Hayreddin Paşa'nın öldüğü gün yeni bir rüya göreceğimi bilmiyordum, onun gibi biriyle tanışacağımı da.
Beni her rüyama götüren mavi hortumdan düştüm. Issız bucaksız topraklarda her yerde çalılık vardı. Hava sıcaktı ve ormansız olduğundan değişikti. Olduğum yerde duracağıma yürümeyi tercih ettim. Az ileride bir kafile gördüm. Bozkır midillileri vardı. Çadırları geniş ve timsah-ejderha desenleriyle süslüydü. Erkeklerde ilk gördüğüm, saçlarının uzun olmasıydı. Kadın hiç yoktu. Gözleri çekikti ve karaydı. Kararlı yürüyorlardı ve görünüş olarak Osmanlı halkını andırıyorlardı. Tam ortada ise timsah-ejderha bayrak dalgalanıyordu.
Yakınımdaki en büyük çalılığa gizlendim. Bunlar vahşi ve yabancılara acımayan insanlardı. Moğollar kadar kaba ve güçlüydü. İnanılmaz bir rüyada ölmek ne yapar bilmiyordum. Tek yol kaçmaktı.
Toprağa yapıştım ve sürüne sürüne en yakındaki tepeye yöneldim. Üstüm bu sefer bejdi. Rüzgar vardı ve bu kötüydü. Çalılıklar hareket ederse yavaş sürünüşüm fark edilirdi.
Tepenin zirvesine yirmi arşın* kaldı. Kertenkelelerin gittiğim yere kaçışı, arkamda birinin varlığını hissettiriyordu. Korkudan hızlı hareket ettim. Tepeyi geçince ise rahat bir nefes aldım. "Şimdi güvendeyim." dedim.

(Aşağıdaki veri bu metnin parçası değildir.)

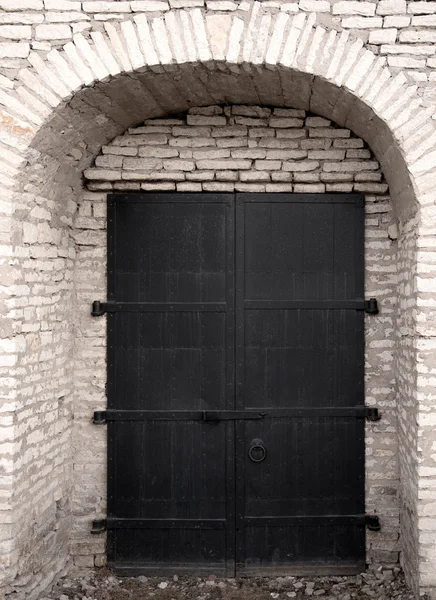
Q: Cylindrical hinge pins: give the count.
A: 6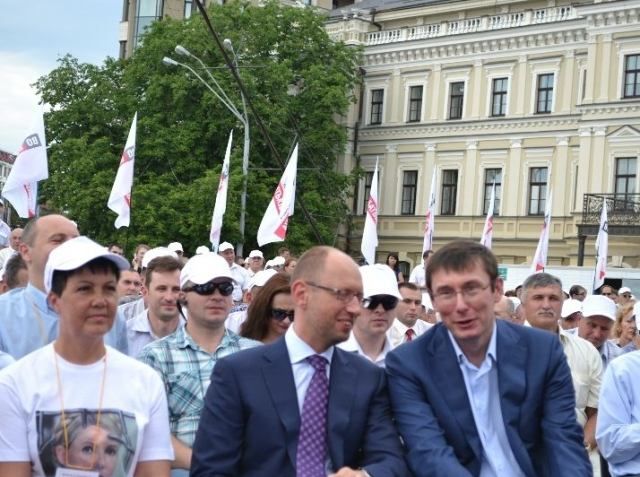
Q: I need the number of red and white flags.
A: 9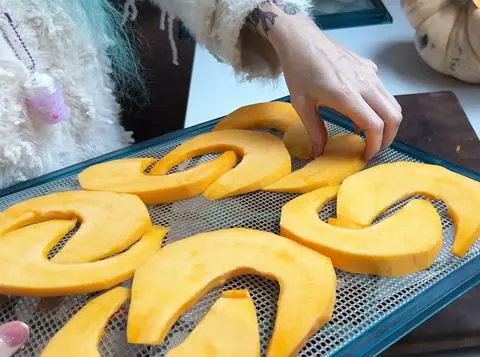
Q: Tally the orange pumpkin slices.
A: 11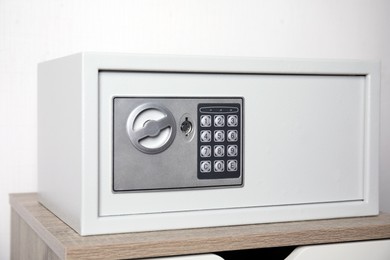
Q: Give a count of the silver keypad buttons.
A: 12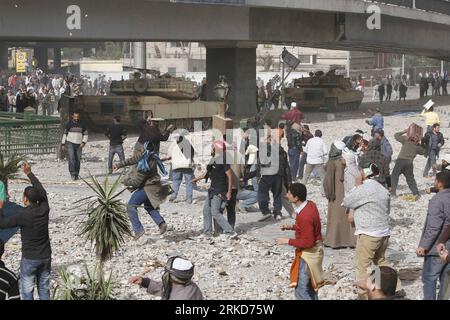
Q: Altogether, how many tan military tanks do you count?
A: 2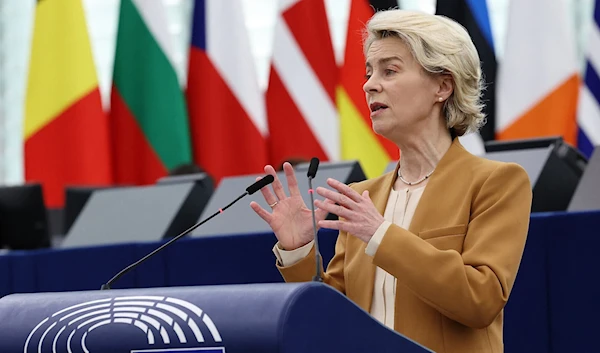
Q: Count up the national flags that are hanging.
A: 8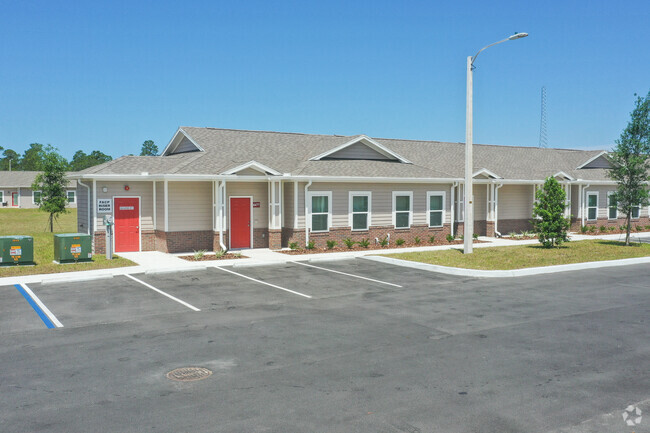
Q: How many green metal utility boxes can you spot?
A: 2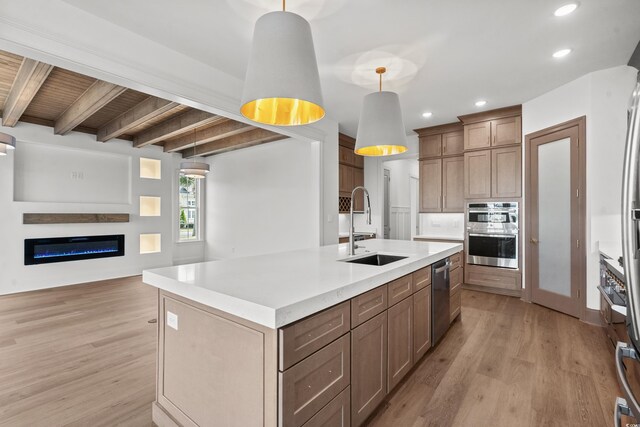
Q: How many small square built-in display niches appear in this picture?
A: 3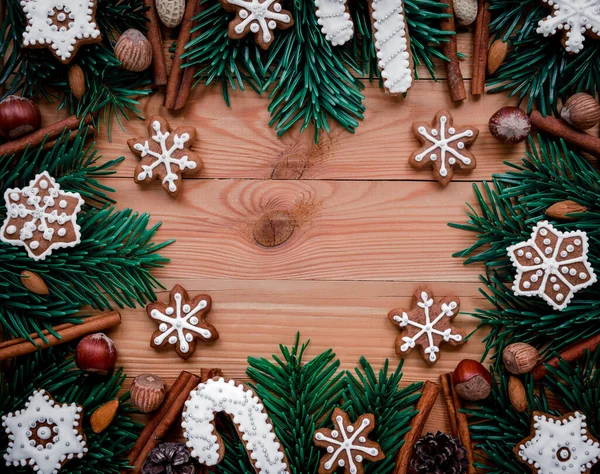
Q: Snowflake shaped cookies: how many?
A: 12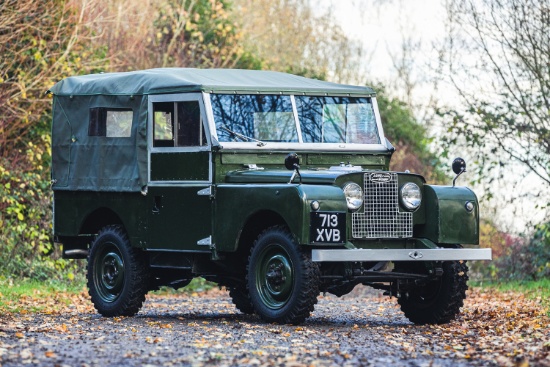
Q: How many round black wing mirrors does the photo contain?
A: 2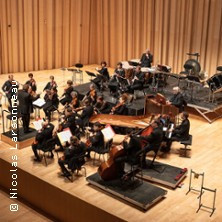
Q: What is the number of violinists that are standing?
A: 1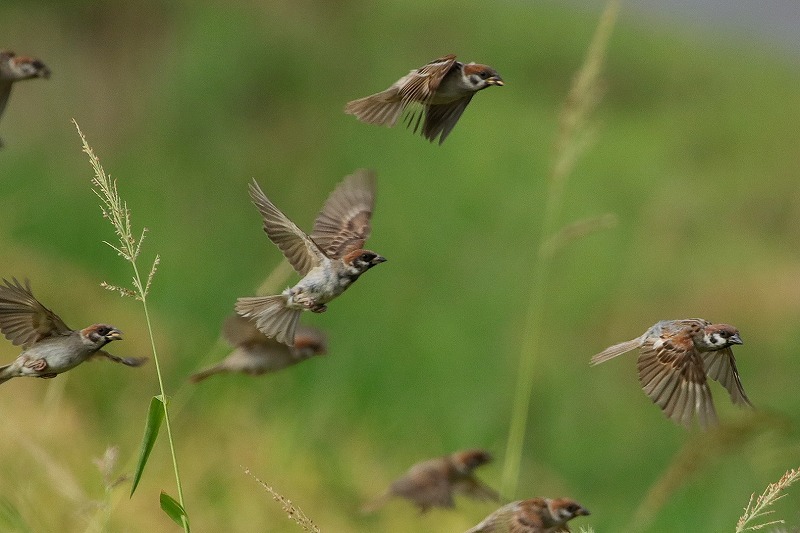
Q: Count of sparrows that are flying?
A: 8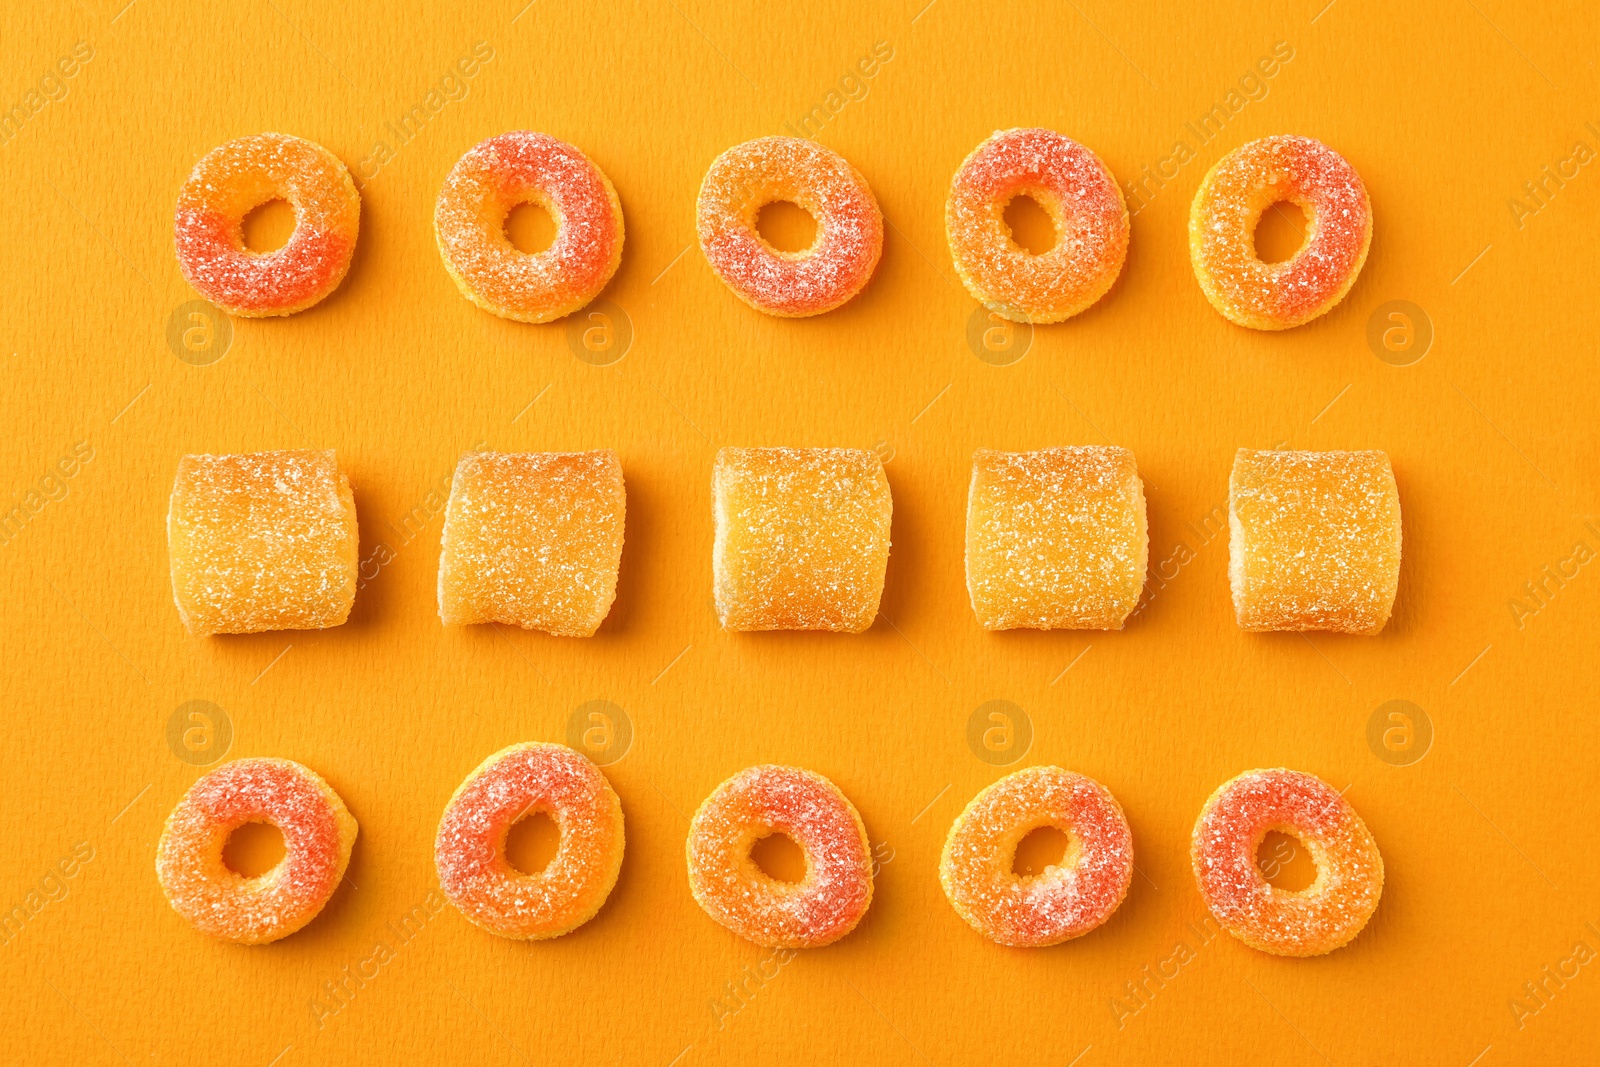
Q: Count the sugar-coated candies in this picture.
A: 15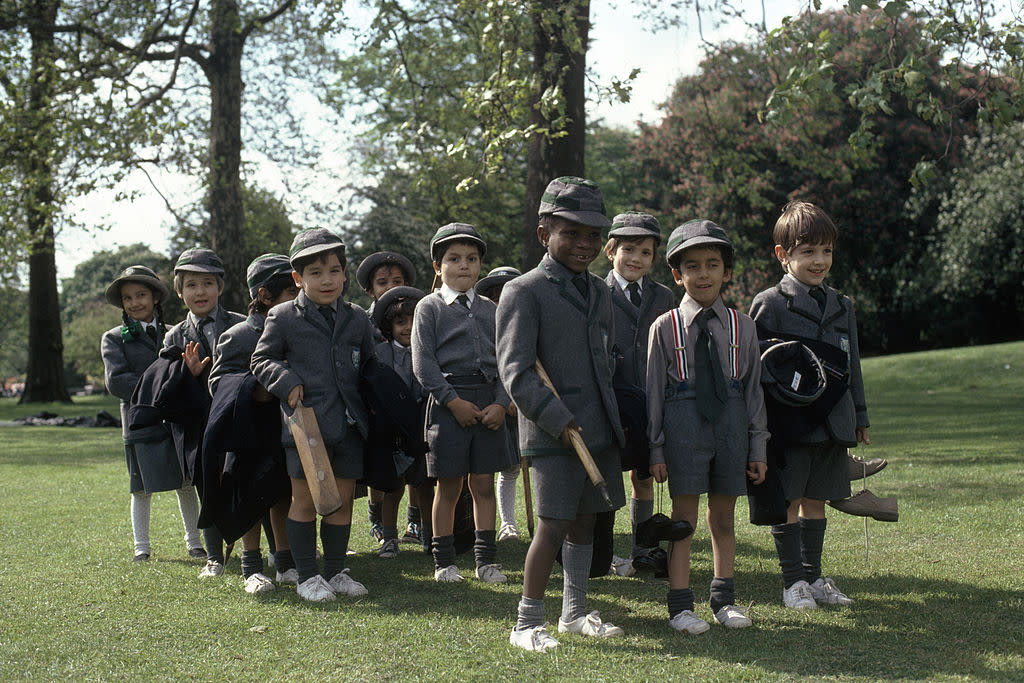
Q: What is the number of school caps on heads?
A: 7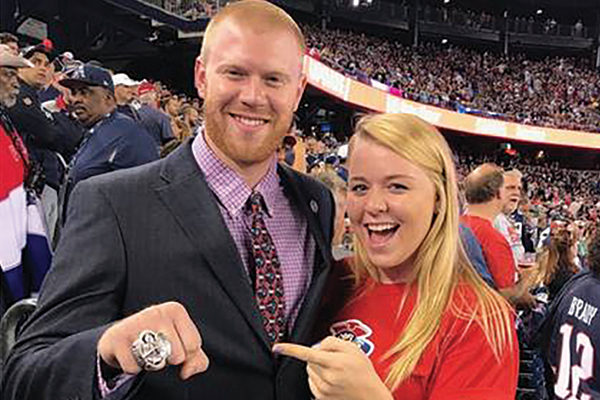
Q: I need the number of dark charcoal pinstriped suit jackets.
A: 1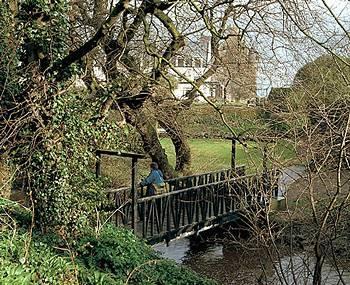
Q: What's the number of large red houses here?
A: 0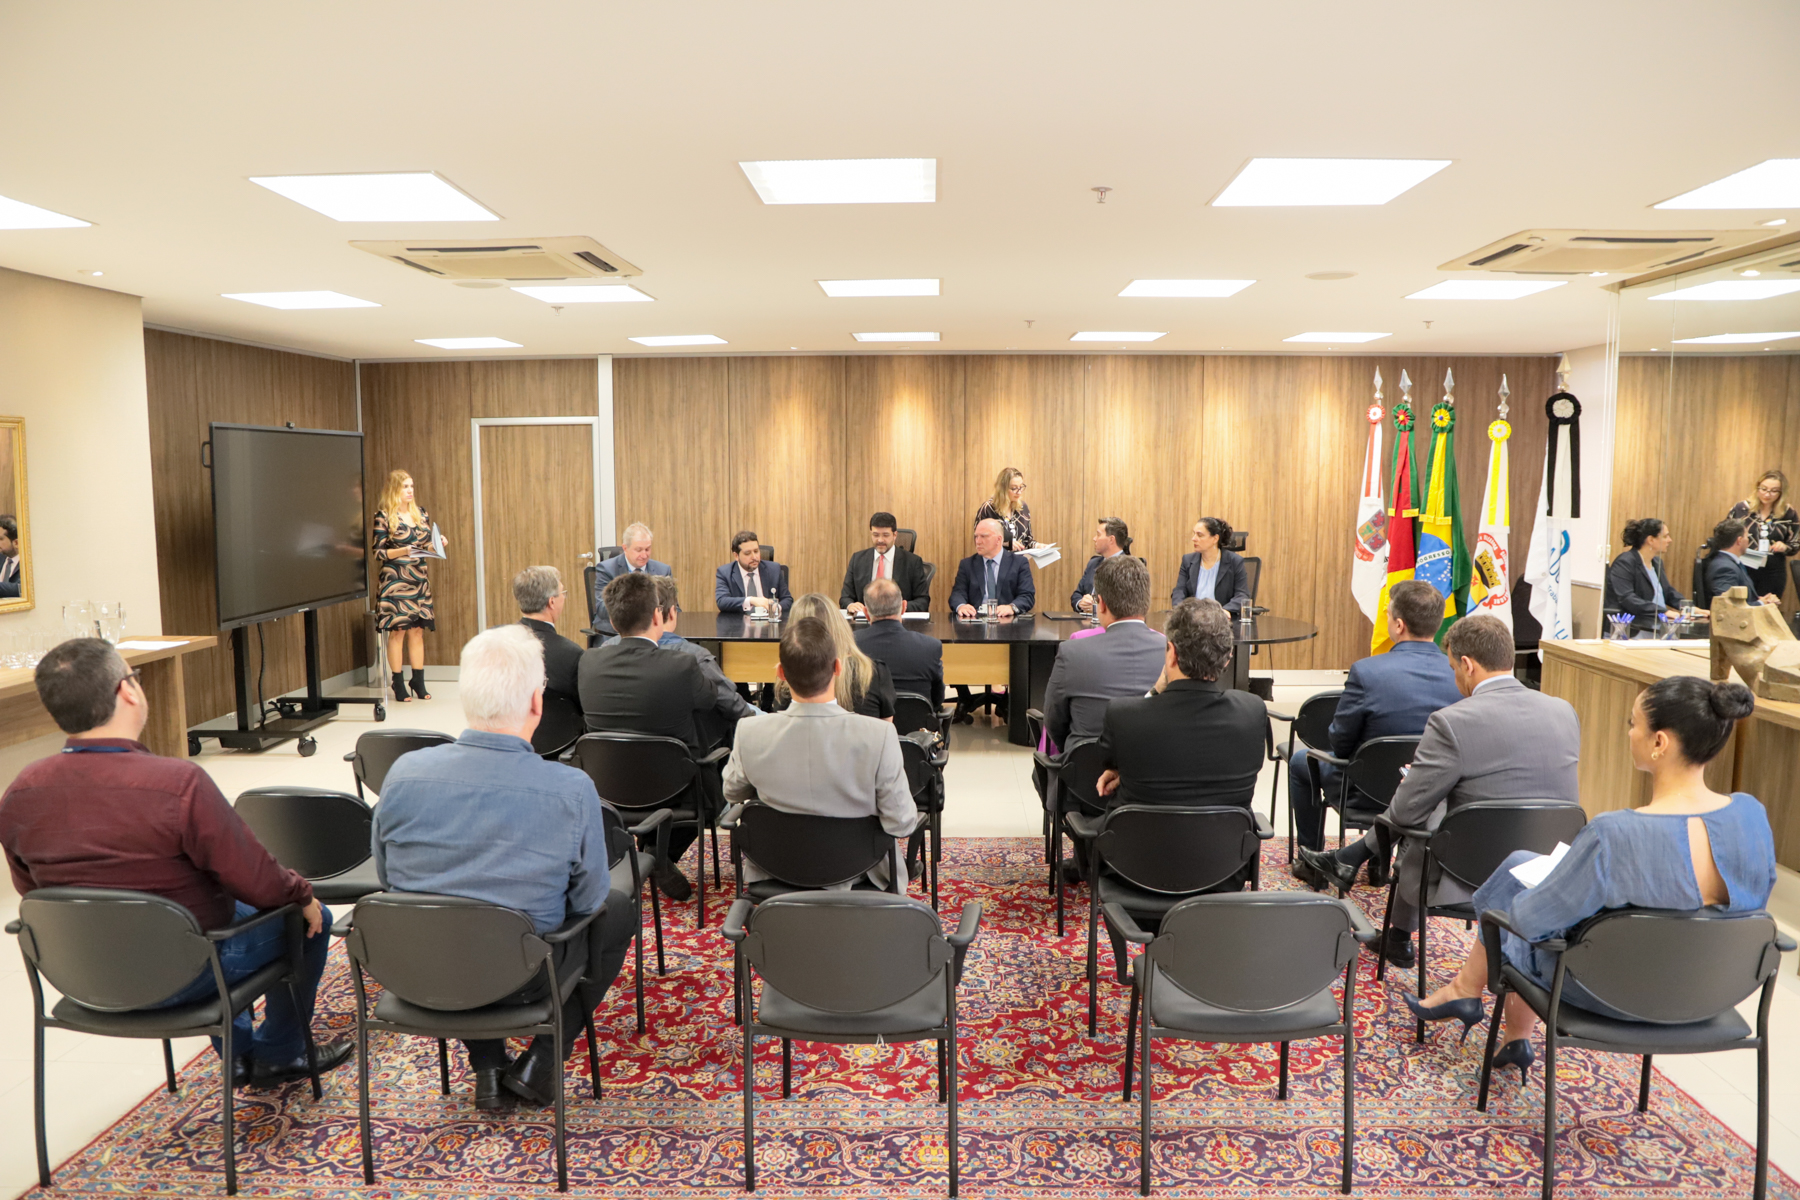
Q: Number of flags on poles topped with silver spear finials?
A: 5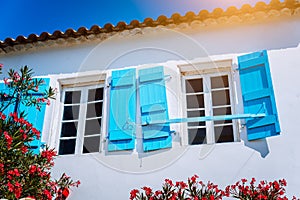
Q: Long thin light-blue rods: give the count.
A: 1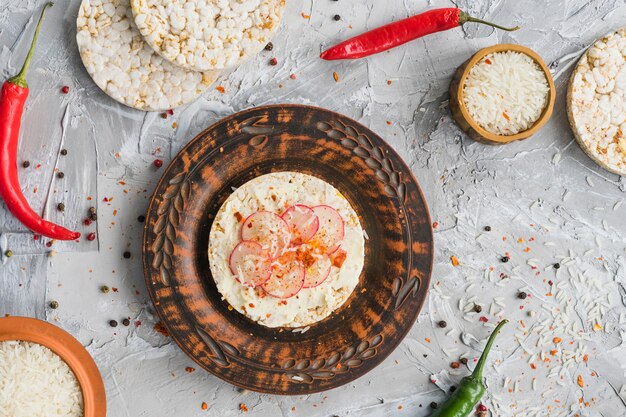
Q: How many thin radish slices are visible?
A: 6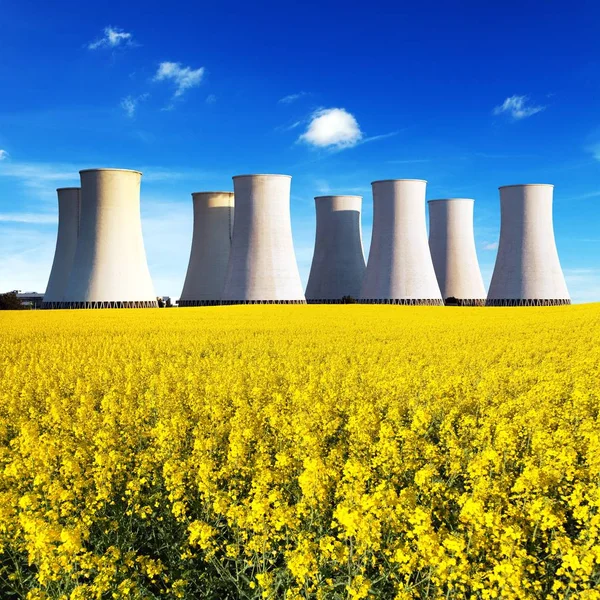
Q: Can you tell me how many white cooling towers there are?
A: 8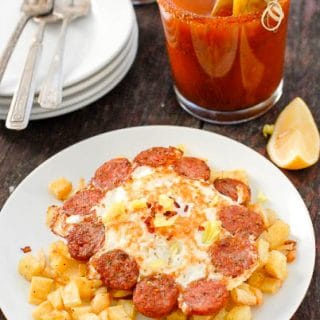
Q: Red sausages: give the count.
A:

Ardından önümde bir çift bacak belirdi. Nefesimi tuttum. Kafamı kaldırdım. Karşımda üç arşın** bir adam duruyordu ama sıradan biri değildi. Başında diğer erkeklerden farklı, beyaz bir başlık vardı. Belinde kılıcı, kestane rengi kıyafetiyle bir yeniçeriyi andırıyordu. Yüzümdeki ifadeyi görünce sırıttı. "Yanlış hesap." dedi. Sırtımdan tutup ayağa kaldırdı, gitmek istemediğim yere götürdü.
***
Hırçın bakışları arasında onları iknâ etmeye çalıştım. Düşman olmadığımı söyledim ama dinlemediler. Bilmedikleri bir görünüşüm vardı, onlar için uzaylı gibiydim.
"Kayboldum, uyandığımda kendimi yakınınızda buldum. Düşmanlarınızı tanıyorum, bana da düşmanlar. Kimi görsem kaçma gereği duyuyorum. Lütfen, hem size yardım da ederim. Bilgiliyimdir. Hastalarınızı iyileştirmeye katkım olur. Yeter ki bana zarar vermeyin!"
Sonunda sürüklemek zorunda kaldılar. Dört bir yanda duran midillilerin oraya götürdüler. O sıra başka bir adamı alanın ortasına aldılar. Giysilerini yırtıp saçlarını bıçakla kazıdılar. Kanayan başını tutuyor, tüm gücüyle "Lütfen," diyordu. "Lütfen acıyın bana, bir daha yapmayacağım, bulaşmayacağım o kadına. Lütfen..."
Yere yatırıp kollarına bacaklarına ip bağladılar. İpleri yanındaki dört midilliye geçirip arkalarına vurdular. Hepsi farklı yere koştu. Adamın kolları da bacakları da koptu ve midillilerin ardında sürüklendi. Haykırışları dakikalarca sürdü, debelendi. Sonunda mecâli kalmadı, sustu. Bedeninden oluk oluk kan akıyordu.
ŞİMDİ OKUDUĞUN
Yazılmış Zaman
Science FictionKimsenin hikayesi rastgele başlamaz. Hepsinin tutunduğu, var olduğu bir yer vardır. Hepsi birbirine girebilir, evrenin kanunları değişebilir ve hiçbir şey düşündüğümüz gibi olmayabilir. Karşınızda Paralel Evrenler Teorisi!.. Ve hiçb...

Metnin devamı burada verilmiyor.